I’m at the point where I have to say, “What was I thinking? THIS IS NEVER GOING TO WORK!”

I took most of today off to do Christmas shopping and mess around with plot: one subplot removed, another added, two chapters changed to one, figured out why the main character wasn’t ringing true in the current chapter–she didn’t just get dumped, she just realized she’d been dumped a long time ago, without her knowing about it, but it’s supposed to be okay, because it was for her sake. She isn’t the kind of person who could take this well and needs to fall apart, but slowly, because she doesn’t want to know these things.

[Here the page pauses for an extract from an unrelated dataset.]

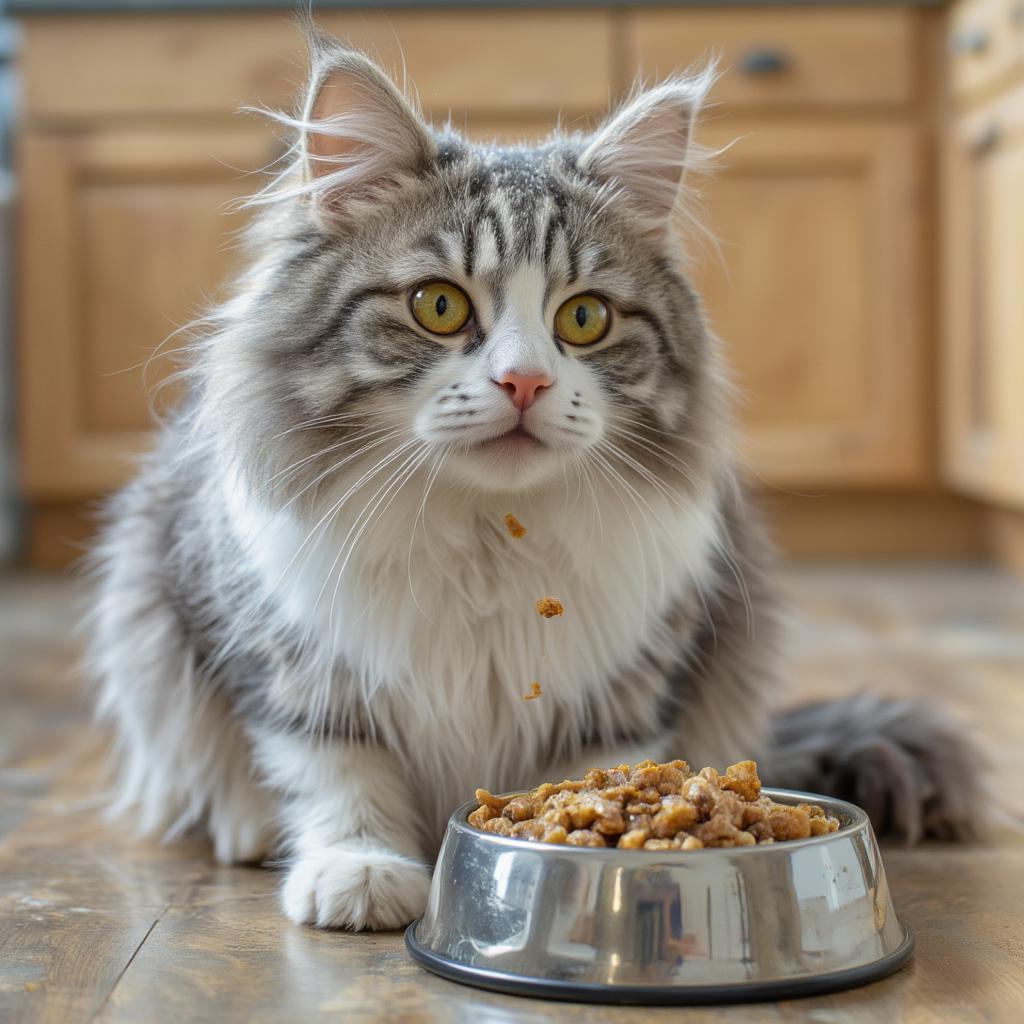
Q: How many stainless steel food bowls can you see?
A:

Soon enough, it was dark and cold. She pulled a K-ration off the shelf and went back to her cabin to wrap herself in blankets and sleep, which came like a low, gray cloudbank that smothered the tops of buildings and made it known it planned to hang around for days. She woke up hungry but went back to sleep until it passed.

The House of Teller.

Teller has a house in Vegas, of which he says, “Like much of my life, this house is a reflection of everything I wanted back when I was 12.”

Don’t miss the pictures.

Gamer Face.

There’s a pirate in the book who just showed up. I asked Lee what the pirate’s beard should look like.

“A pencil-thin goatee.”

I held up a finger vertically on my chin. “Like this?”

“No.” He drew the line around his chin.

“Ohh. Like a hexagon. Hey! Our pirate’s going to have gamer face!”

One Man’s* Castle

*Or woman’s

The fifteen top castles built largely by one person. Bishop’s Castle is #2. I am totally wanting to check out #14, the Magical Museum of Robert Tatin. But it’s in France. The House on the Rock is #15, which makes two on the list I’ve seen. I could totally think of worse things in life than to mark off all 15.